Under many circumstances, we simply need to take care of each other. Social Security and Medicare, for example, crucial components of our personal and national economies and inviolable tenets of our culture, are fruits of socialism and the mixed economy. How many citizens — if any — would trade those safety nets for the vagaries of the marketplace? As physicist Amory Lovins wrote: "Economies are supposed to serve human ends. We forget at our peril that markets make a good servant, a bad master, and a worse religion."

So after 37 years working in the fire service — for government and the public interest — what have I earned? What do I deserve? I submit the calculation begins at birth. I arrived as a healthy white male in 1950s America. That fact, as social science data demonstrate, determined most of my future status and income. I was born on second base, but was told I'd hit a double. Our family was — then, at least — lower middle class, and I automatically benefited from an excellent public school education that paved the way to a college degree. By luck, my illnesses and injuries were minor, and I also grew to 6-foot-3. Yes, I can claim diligence, but I received gifts of race, gender, health and geography that significantly magnified any effort I expended. Truth is, I could've done a lot less and still "made it." I'm not disrespecting effort, education, responsibility or skill. All are needful behaviors, but without lucky privilege, they may not carry an individual very far. In the U.S., for example, a black male, a Native American female, a Mexican immigrant or a disabled white male may easily end up in poverty, prison or the morgue while exerting the same diligence (or more) than I did. President John F. Kennedy once noted, "Life is unfair." Yes, but there is a pattern. Life is more unfair to some than to others, depending largely upon circumstances of birth.

That is the core flaw of laissez-faire capitalism: The playing field is not level and likely never will be. Allowances must be made — not merely in the cause of fairness, but to preserve the integrity of a complex, pluralistic society. History shows that glaring inequalities and neglect of the public interest eventually lead to bloody conflict.

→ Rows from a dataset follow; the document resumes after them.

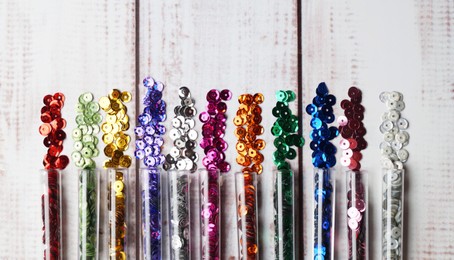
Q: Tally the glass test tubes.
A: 11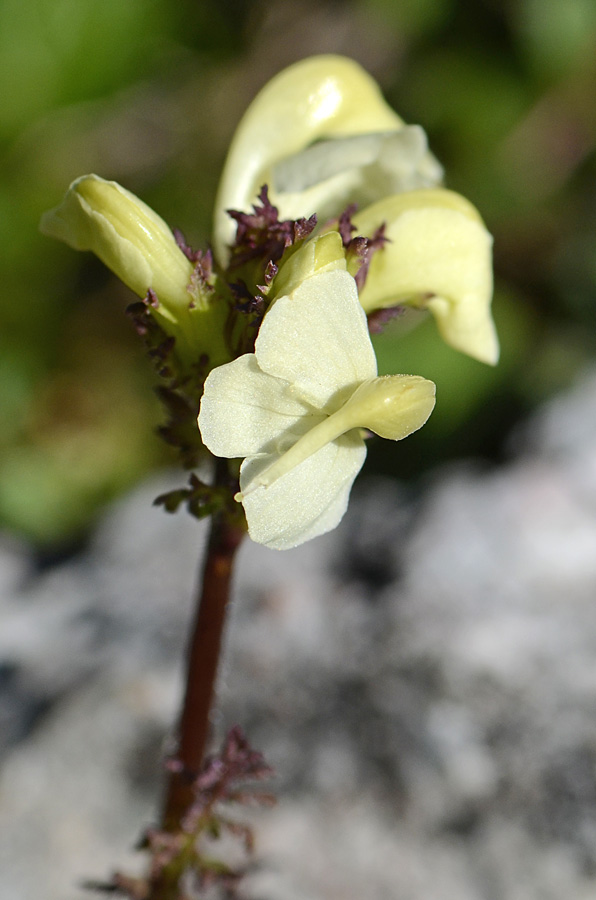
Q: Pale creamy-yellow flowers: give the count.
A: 4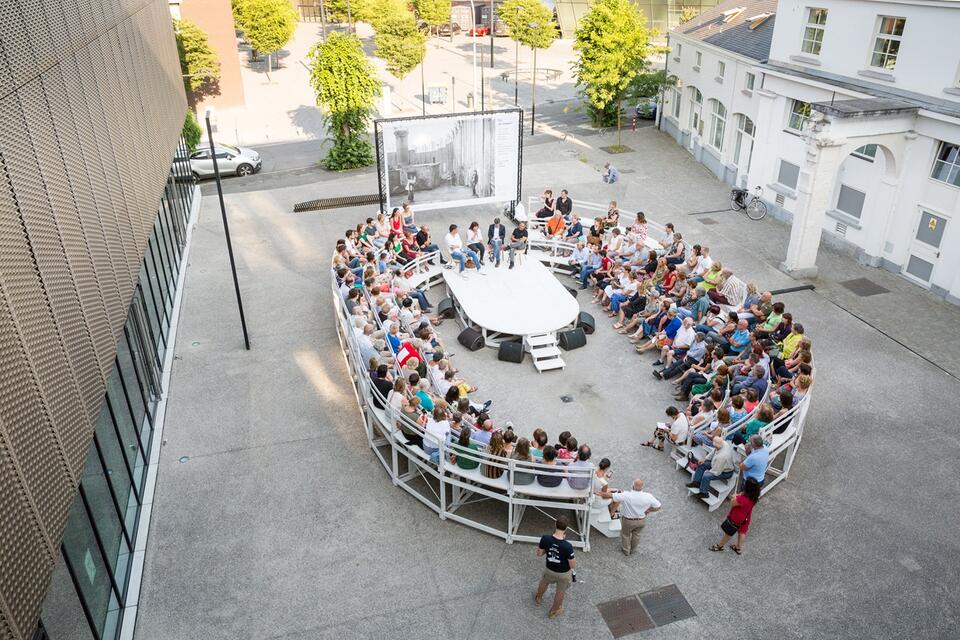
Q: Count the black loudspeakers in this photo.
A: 6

A key purpose of representative government is to spare the blood by spreading the wealth. That is also unfair, but the far lesser evil.

So what do I deserve? That is determined by others — politicians, voters, taxpayers, bureaucrats, union negotiators. Society and government solve that equation, and it's often messy. I'd be lying if I said I was always happy with that, but what is the alternative? Any system of economics, government or philosophy that ignores inherent privileges is bound to fail. Two cheers for the mixed economy. We continue to muddle through. That is our lot. We compete and cooperate; we flow with market forces and fight market forces; we value the individual and devote billions to communal needs; we fence private property and treasure national parks.

In the end, regardless of our isms, we earn what fate, the biosphere and other people give us.

Peter M. Leschak, of Side Lake, Minn., is a 37-year fire service veteran, both wildland and municipal, and author of "Ghosts of the Fireground" and other books. The opinions expressed here are solely his own.